There is a loss of innocence that comes along with a cancer diagnosis, but there’s an undeniably enriching awakening too. Many of us are awakened to truly reassess our lives during and after treatment (from relationships, to jobs, to where we live), to reconnect with things we forgot we loved (painting, gardening, or chess), and to ask hard questions about what we’ve been doing with our time and how we really want to spend it henceforth. Our “no pain, no gain” culture can stifle this kind of prioritization. I’ve heard from more than a few survivors that their journey helped them prioritize, but quick!
Every person I’ve met who has coped with cancer has a very special perspective, and I relish hearing their list of how to live their best postdiagnosis life. Well-known developmental psychologist Bruno Bettelheim’s book A Good Enough Parent posited that parents shouldn’t strive for perfection, not only because it’s impossible but also because children would never develop resilience. I reckon that cancer patients and survivors uniformly believe they’ve developed enough resilience, but it’s undeniable that no one’s life escapes significant adversity. As we face it, we adjust our rules for living—both the simple (What should I eat?) and the more complex (With whom should I spend my time?).

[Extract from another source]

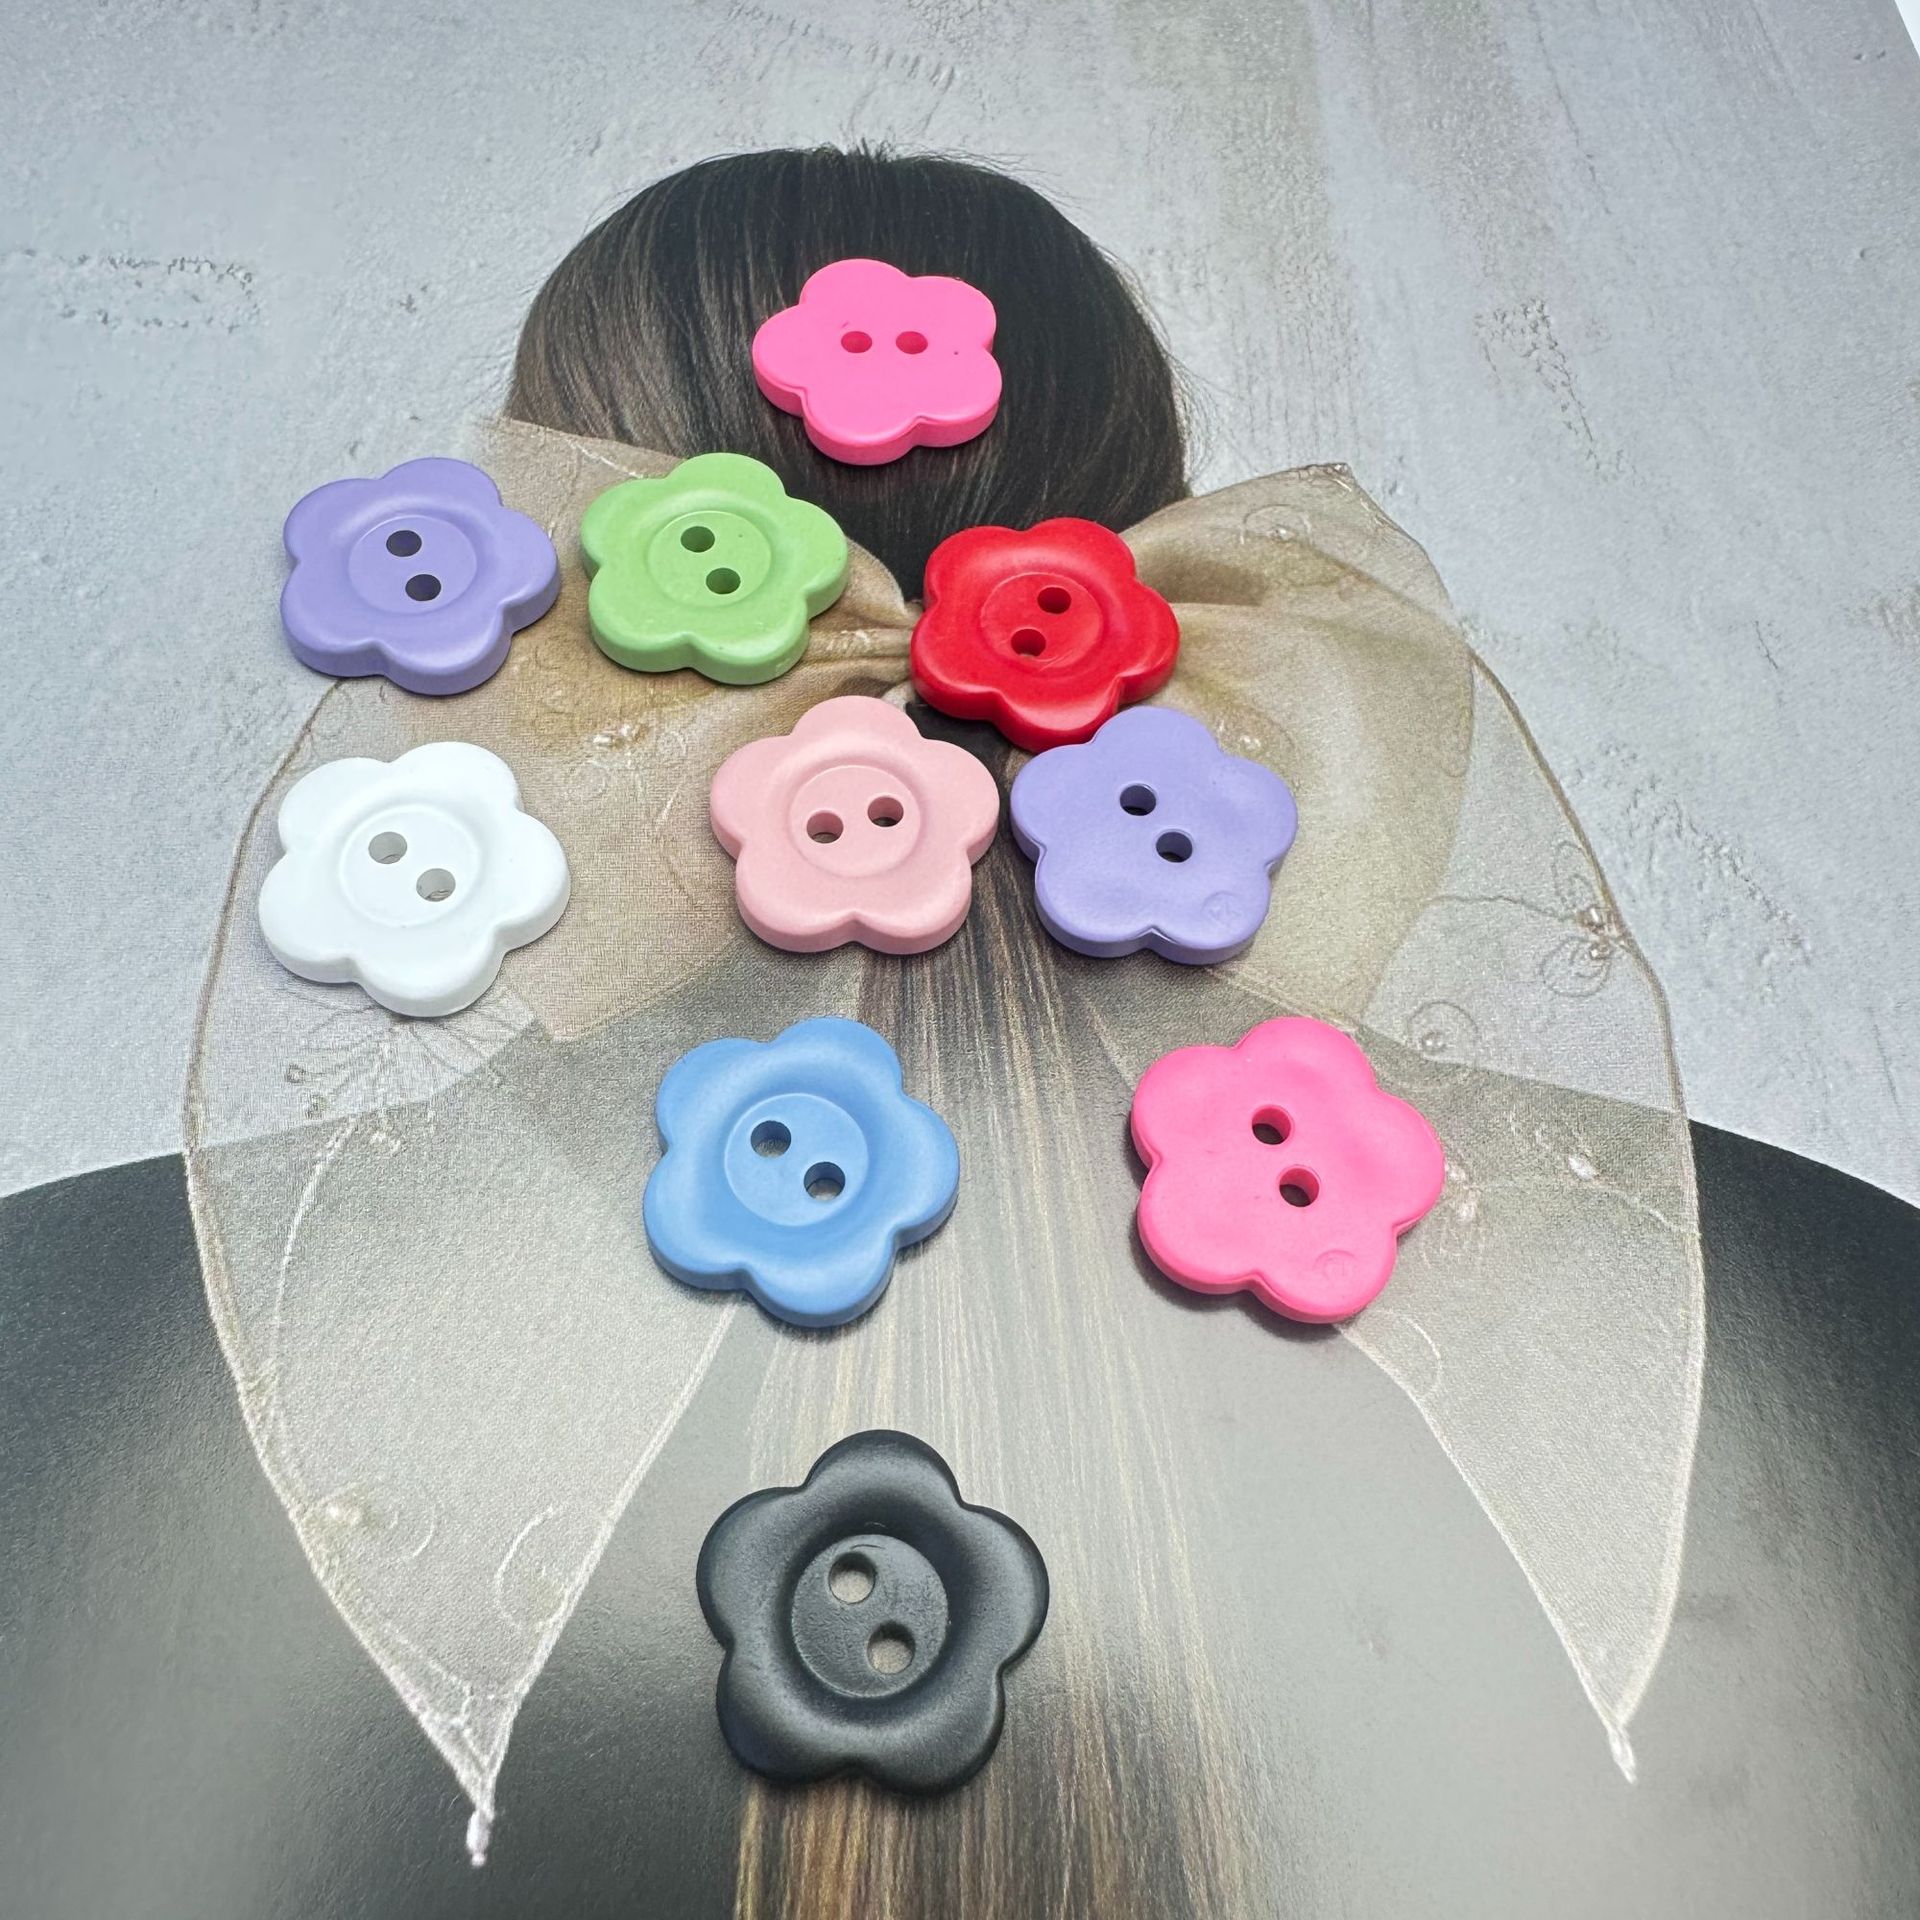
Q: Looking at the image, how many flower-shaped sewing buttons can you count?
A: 10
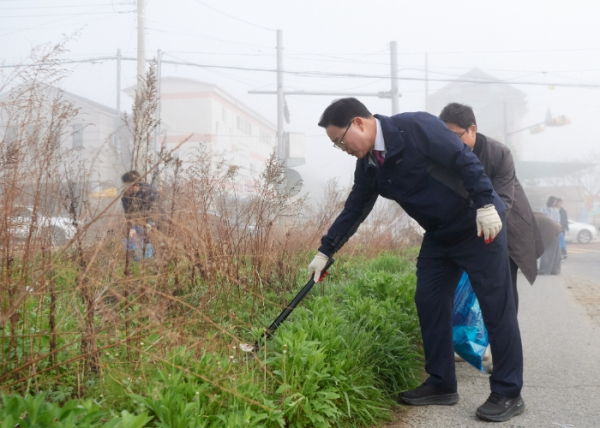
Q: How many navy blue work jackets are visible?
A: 1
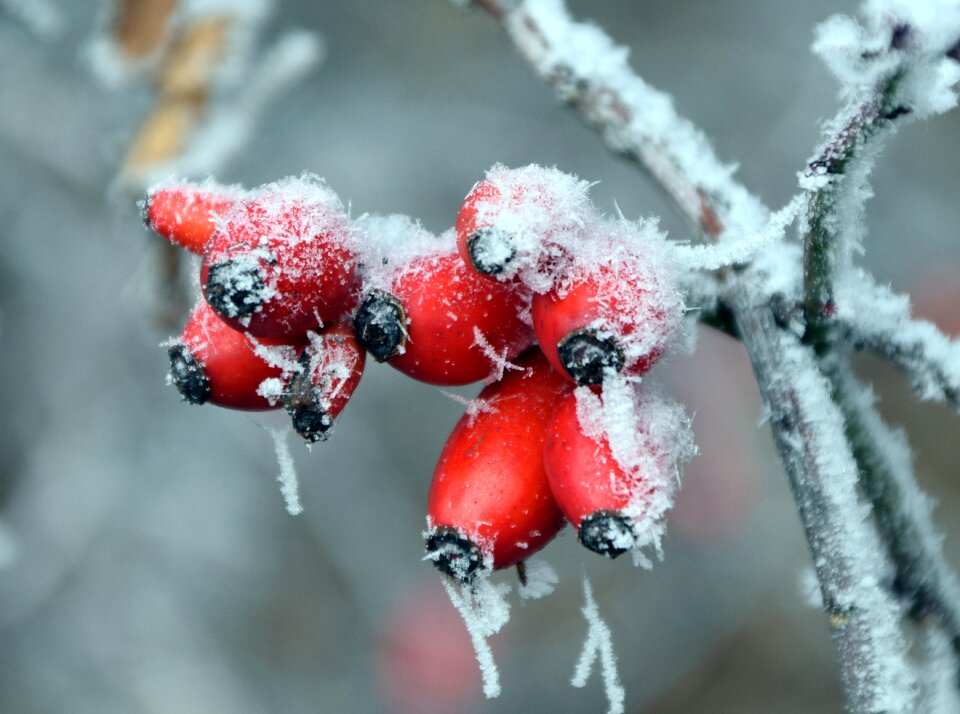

Every new person I meet has lessons to teach me, and I, hopefully, can offer some as well. Each day illuminates varying levels of my success with Carolyn’s Rules of Survivorship, but cancer has also taught me to be more forgiving to my most outspoken critic: myself.
Armed with my list, each day I start anew, but now I remember to cut myself some everlovin’ slack. That’s the simplest, most deconstructed form of my “survivor-osophy” that I try my best to carry with me.